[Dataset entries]

* * * * * * *

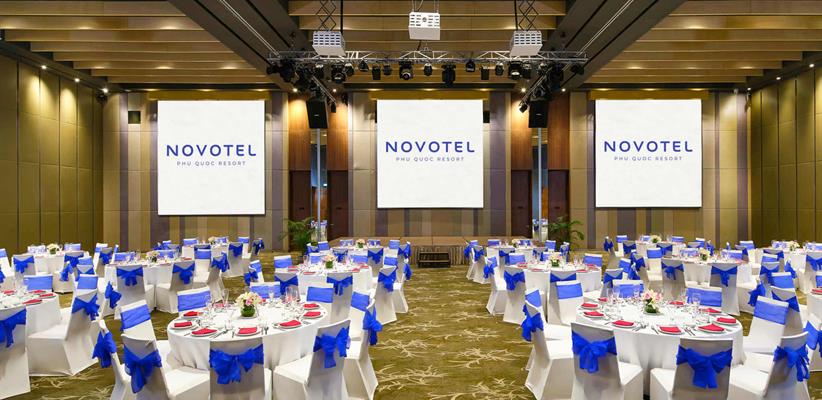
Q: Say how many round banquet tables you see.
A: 14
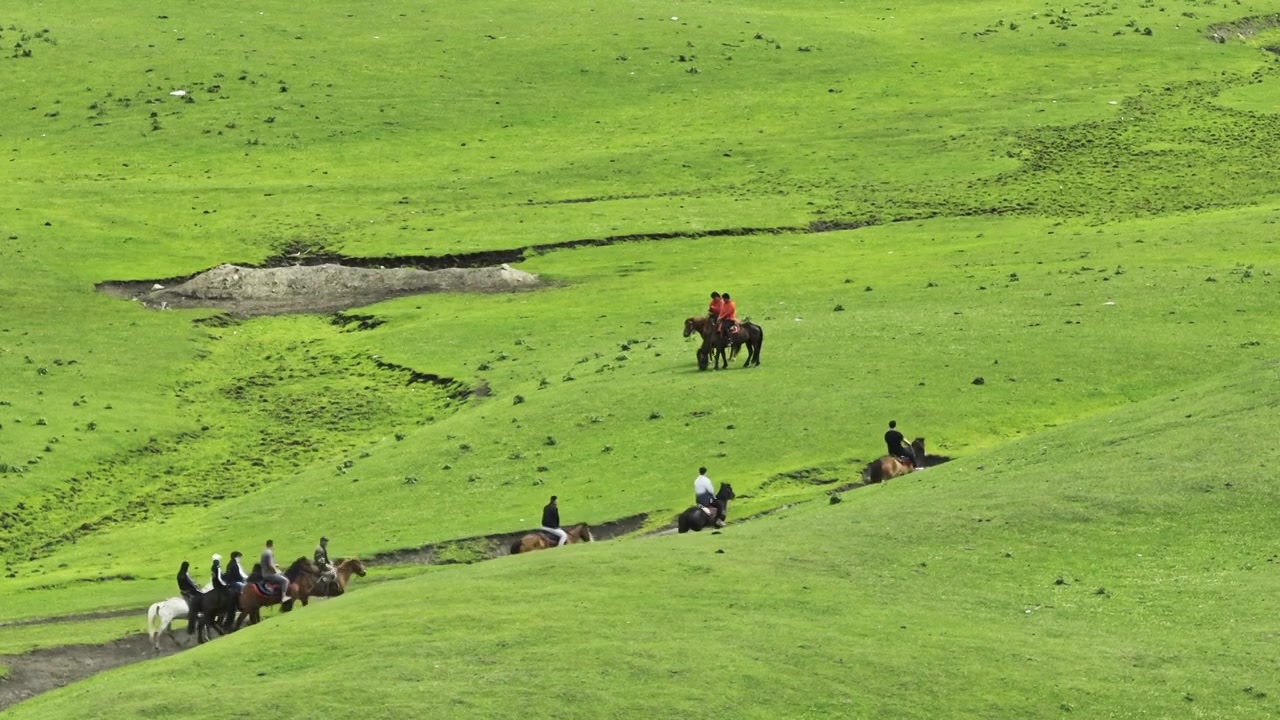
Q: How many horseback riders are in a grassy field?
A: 10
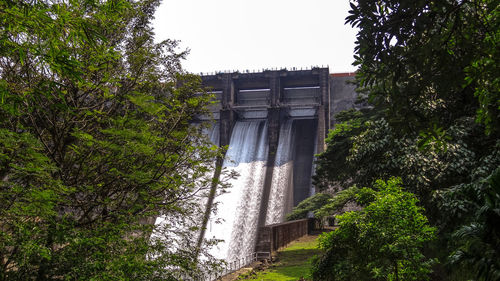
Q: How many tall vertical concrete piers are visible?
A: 3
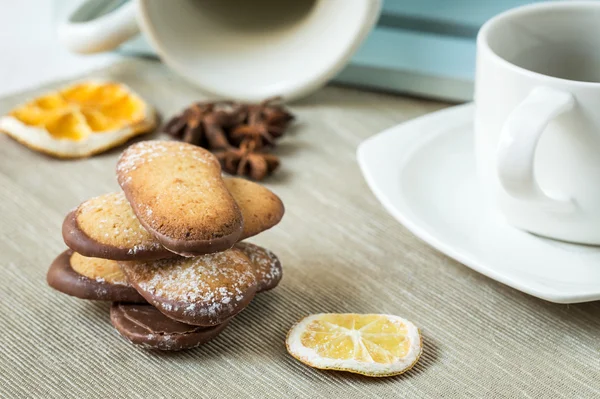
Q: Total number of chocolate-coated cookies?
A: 7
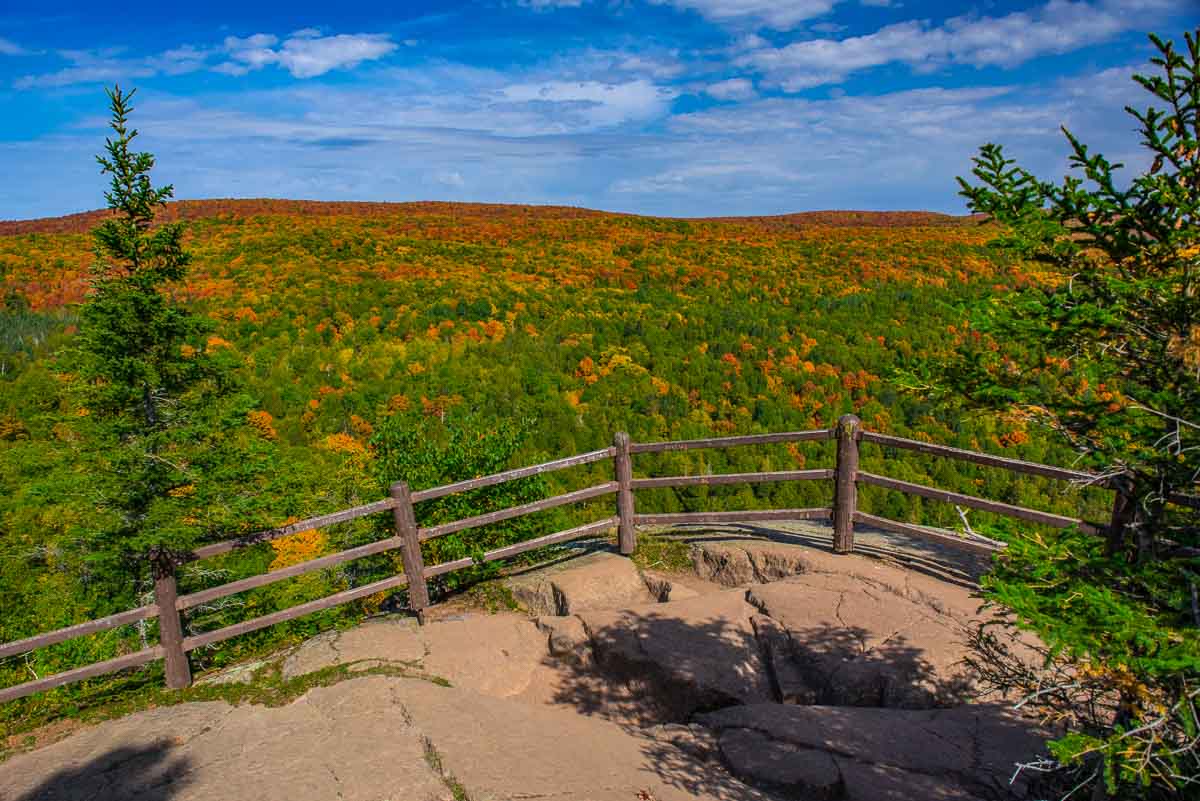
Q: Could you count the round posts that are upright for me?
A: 5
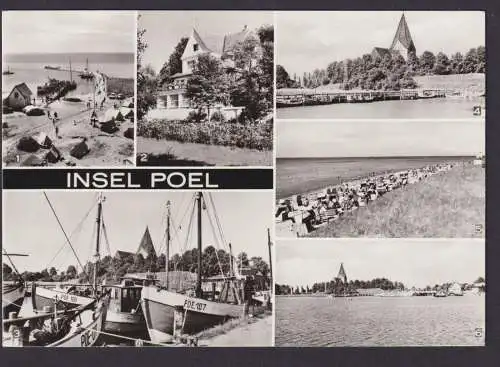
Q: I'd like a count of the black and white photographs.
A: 6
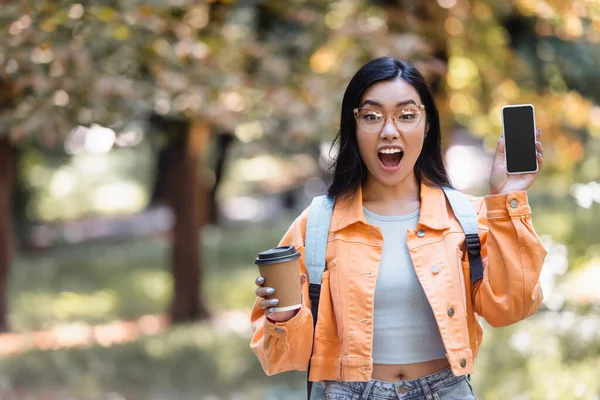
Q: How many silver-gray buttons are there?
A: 6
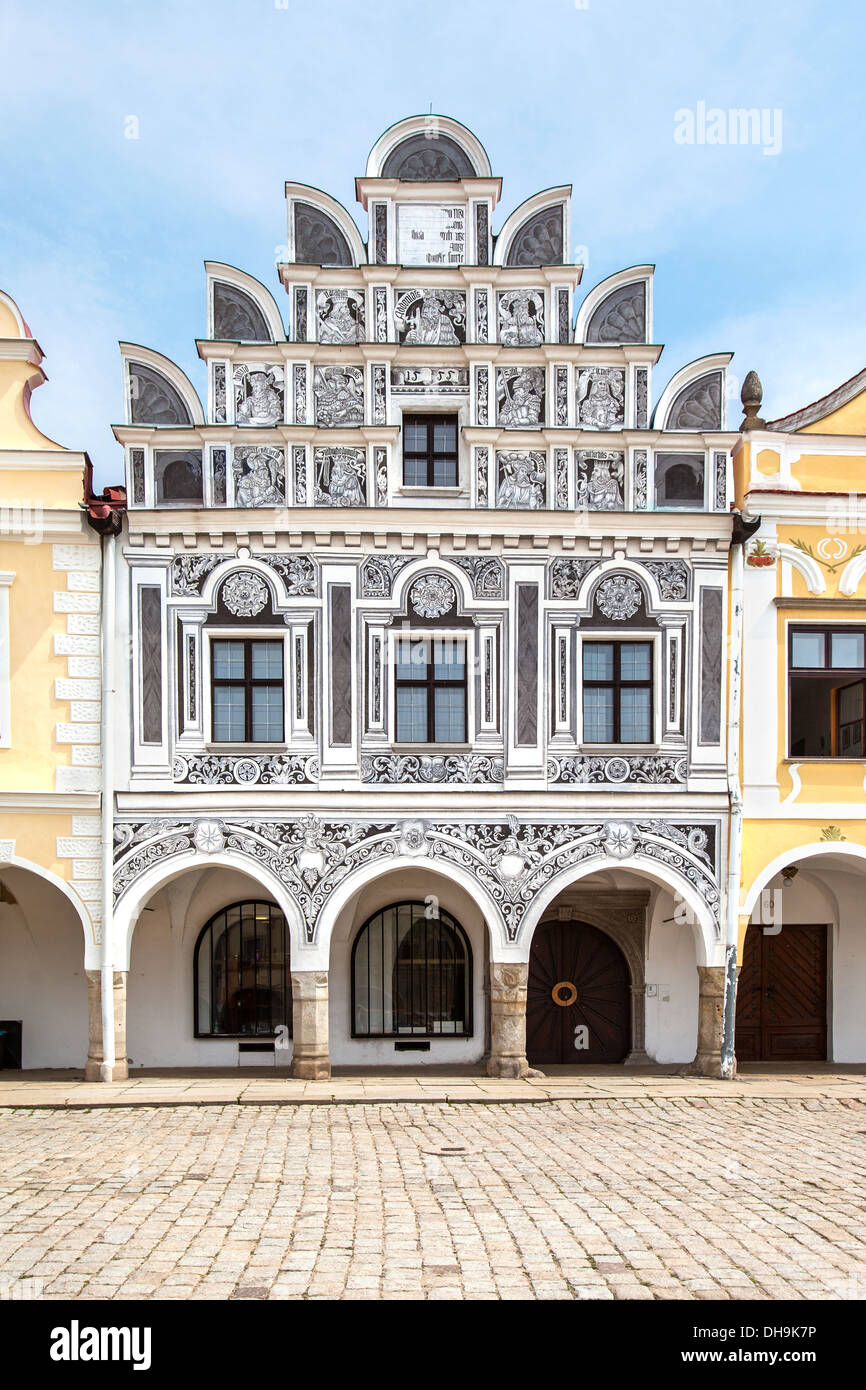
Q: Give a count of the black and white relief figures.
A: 11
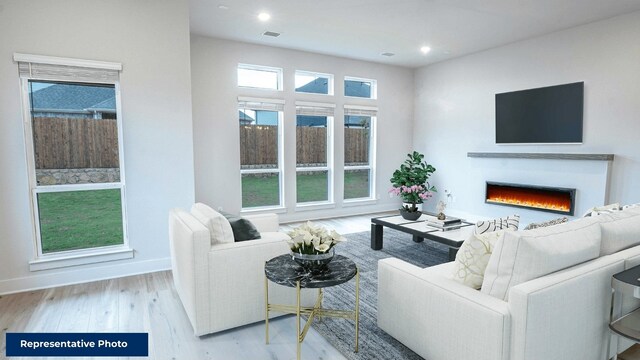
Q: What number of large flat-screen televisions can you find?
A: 1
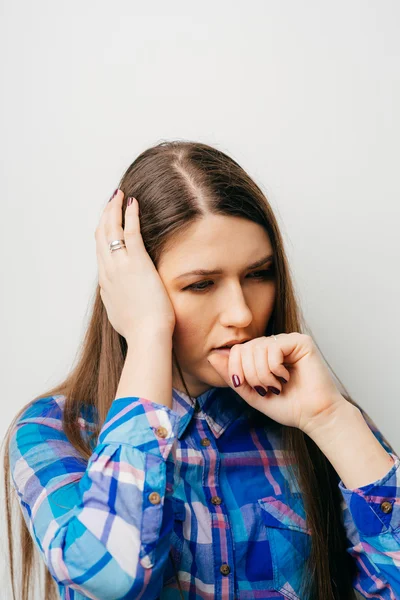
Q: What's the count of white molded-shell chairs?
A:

* * * * * * *

In the records above, find the line with "Q: What number" and copy from it through the last line exactly, without the pictures.

- Answer
Q: What number of large flat-screen televisions can you find?
A: 1
Q: What's the count of white molded-shell chairs?
A:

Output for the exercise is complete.